Not once had a I prayed for a cure, for if God was not attentive or present or even nearby, how could I ask Him for a favor? But prayer had served in other ways: it had distracted me from my body for very short periods of time. It had given me the transitory illusion of clear, inner emptiness from which the pain, like every other sensation, was absent. But when it asserted itself over the barriers of unknowing it presented me with the specter of mortality, goaded me into continuing my search.

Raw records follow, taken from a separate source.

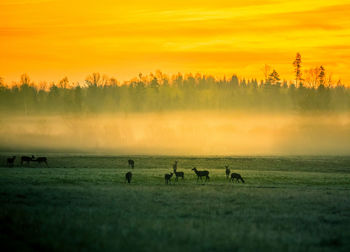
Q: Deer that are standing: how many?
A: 10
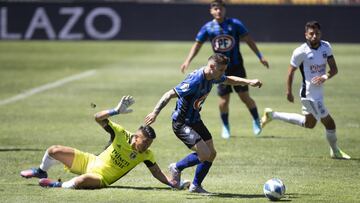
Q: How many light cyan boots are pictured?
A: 2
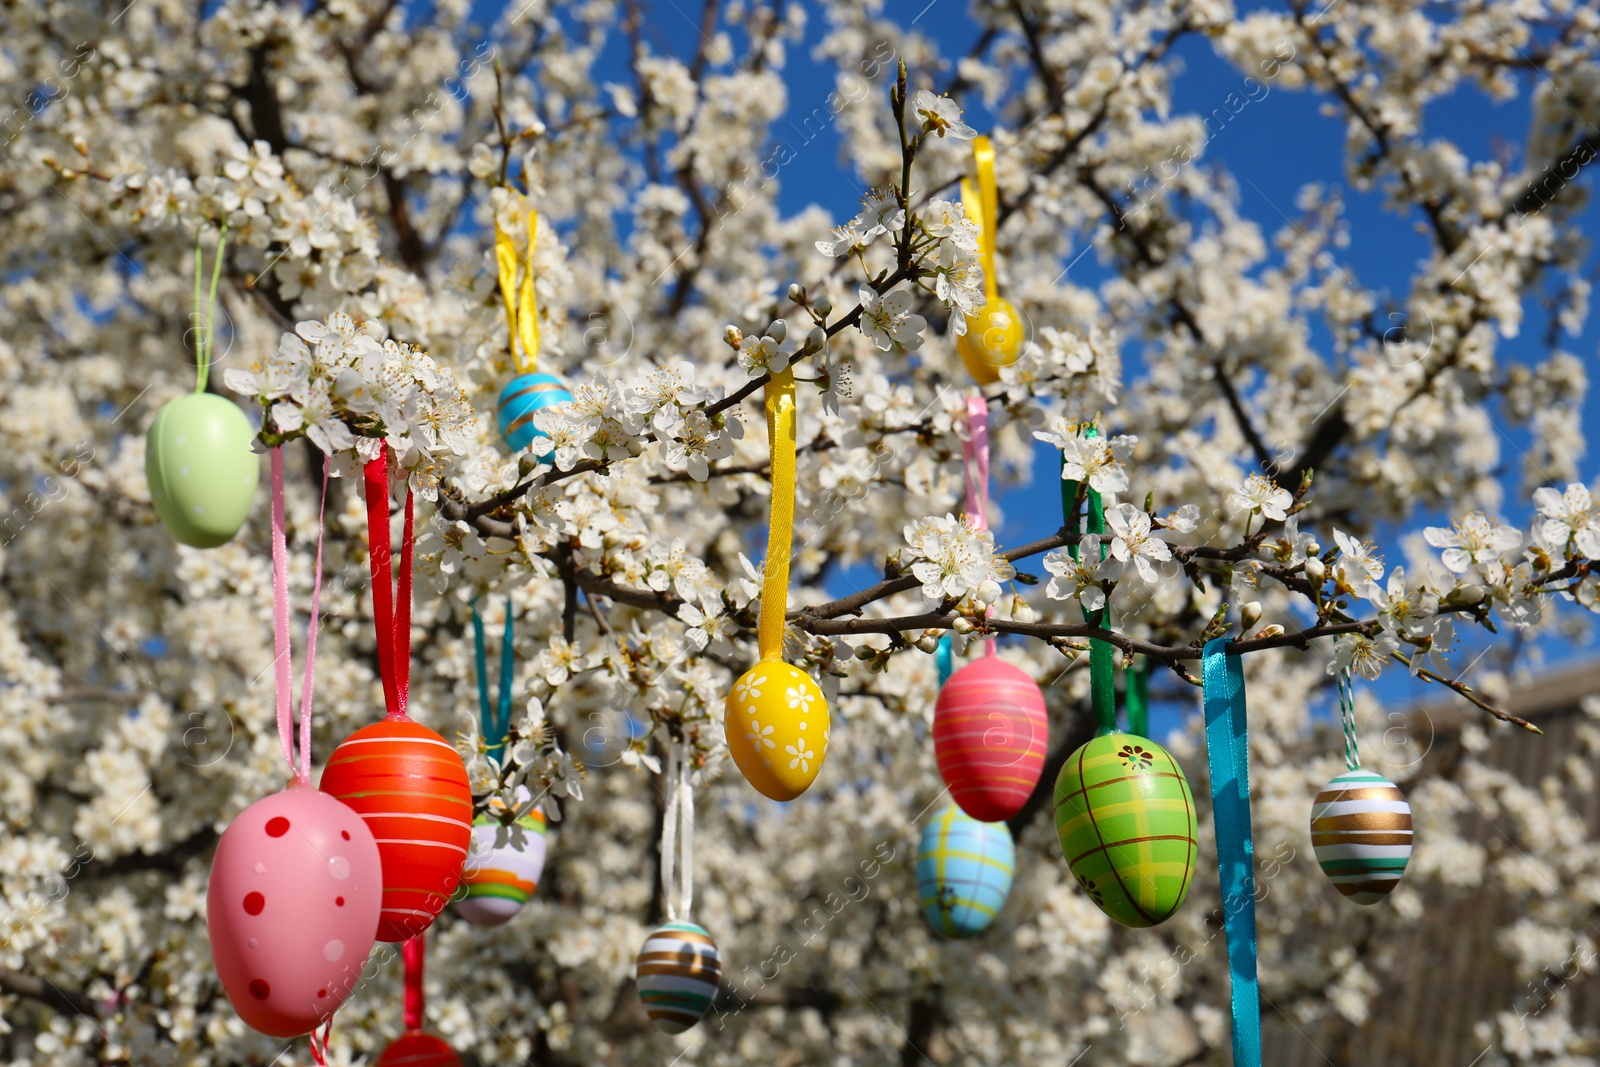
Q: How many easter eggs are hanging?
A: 13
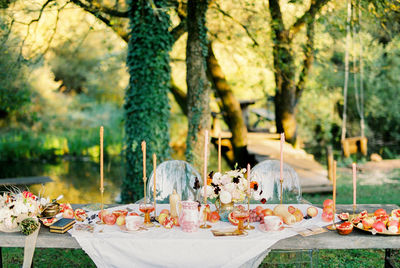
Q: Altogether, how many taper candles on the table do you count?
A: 9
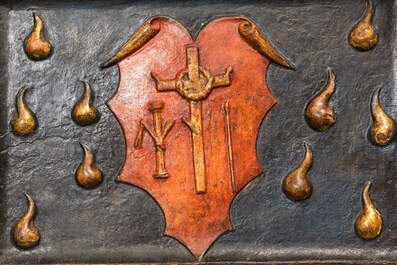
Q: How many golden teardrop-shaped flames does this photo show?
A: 10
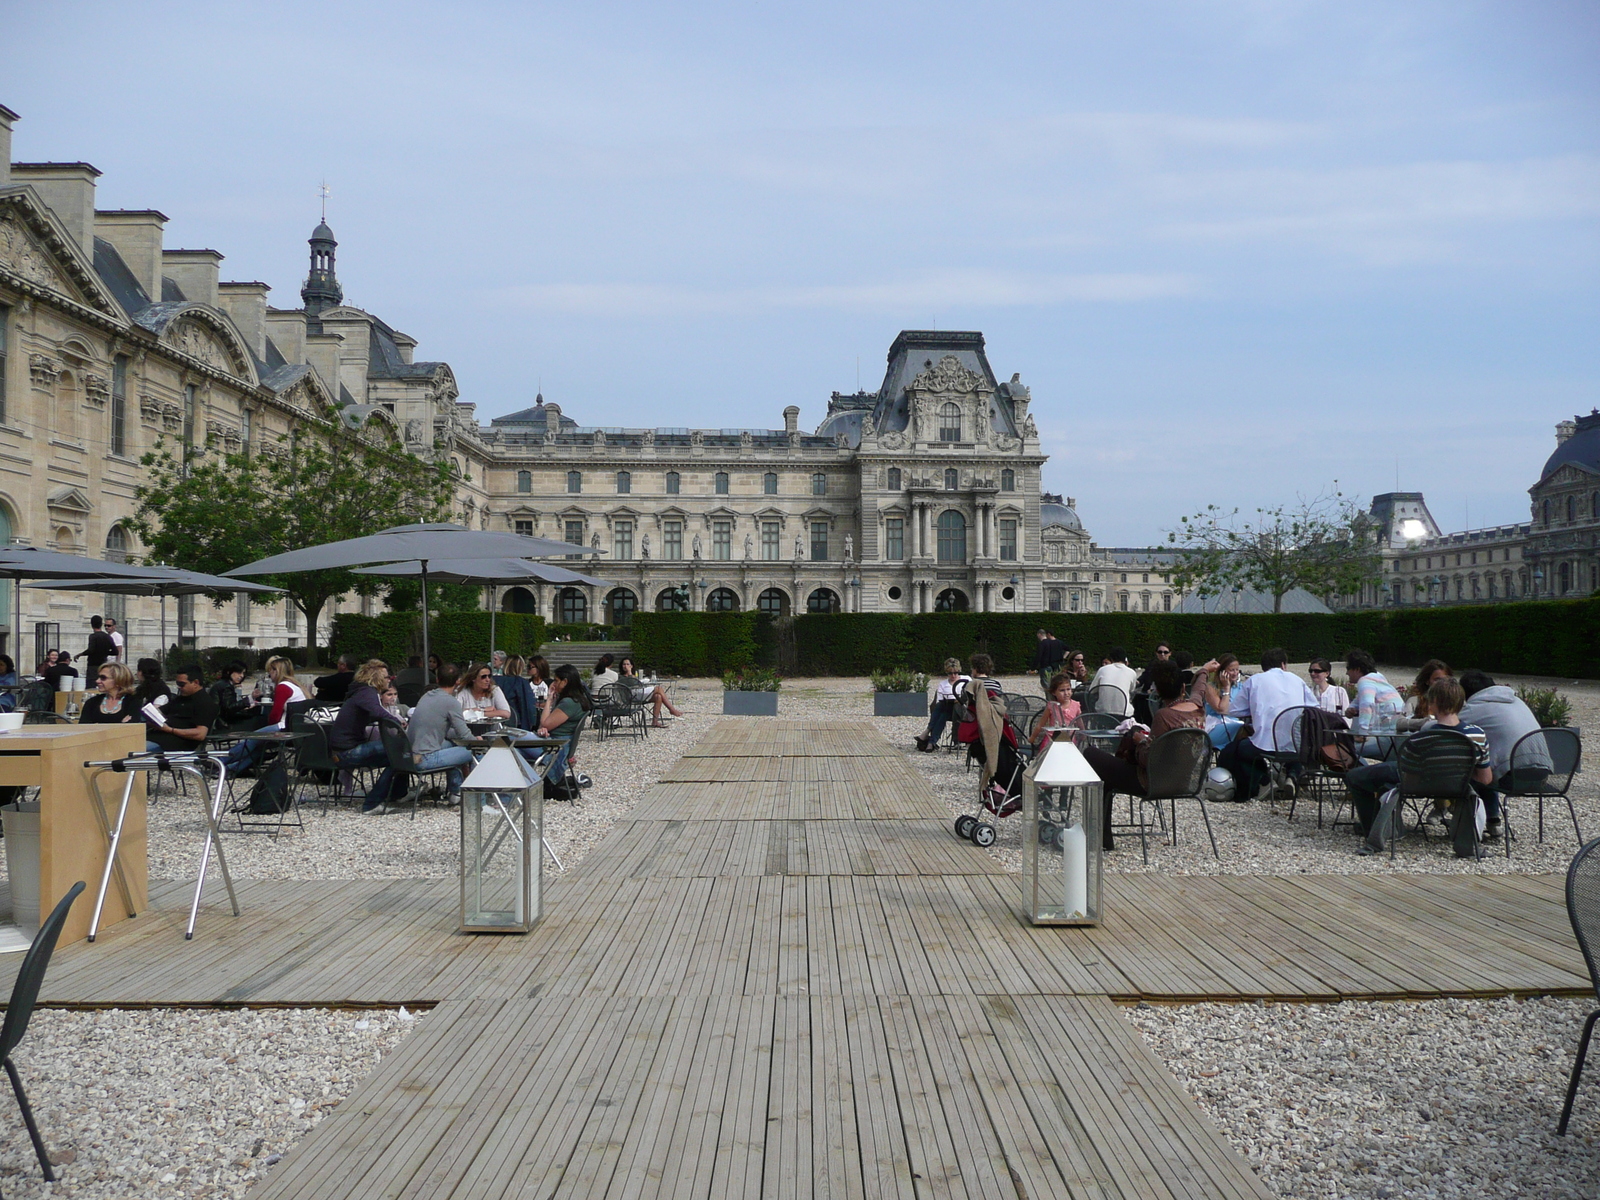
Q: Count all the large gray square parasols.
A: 4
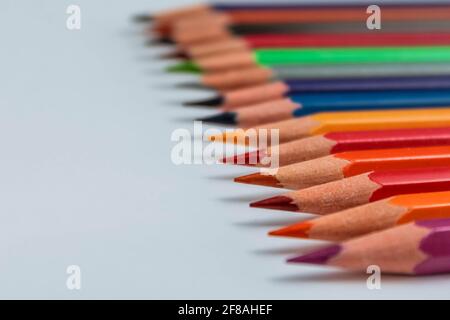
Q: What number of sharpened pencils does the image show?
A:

Now, without my familiar, I was praying entirely alone. The cruel hand that had gripped my side for more than a year had almost withdrawn; the space around the area felt empty. To Julian of Norwich, severe illness brought on "revelations," the wondrous appearance of the Lord Himself. For me, pain produced contradictory responses, at one time fury at the force that was a disturbing distraction, and at another, the rare opportunity to see everything more vividly, with a clarity I could only wonder at, in which details of my present life were intensified and acutely delineated.

Shingles and its aftermath had been both affliction and gift, a salutary reminder of the approach of mortality . . . and intensification of the present moment. As for the future, I could not bear to think of it.

I returned to my hour of prayer free of the incubus that had clung to me for so long . . . Even when I found that, as a parting gift, pain had left me with a precarious gait — I was, as they say of the old, "unsteady on my feet" — I accepted this quid pro quo as a lesson: I was forced, at long last, to sit still.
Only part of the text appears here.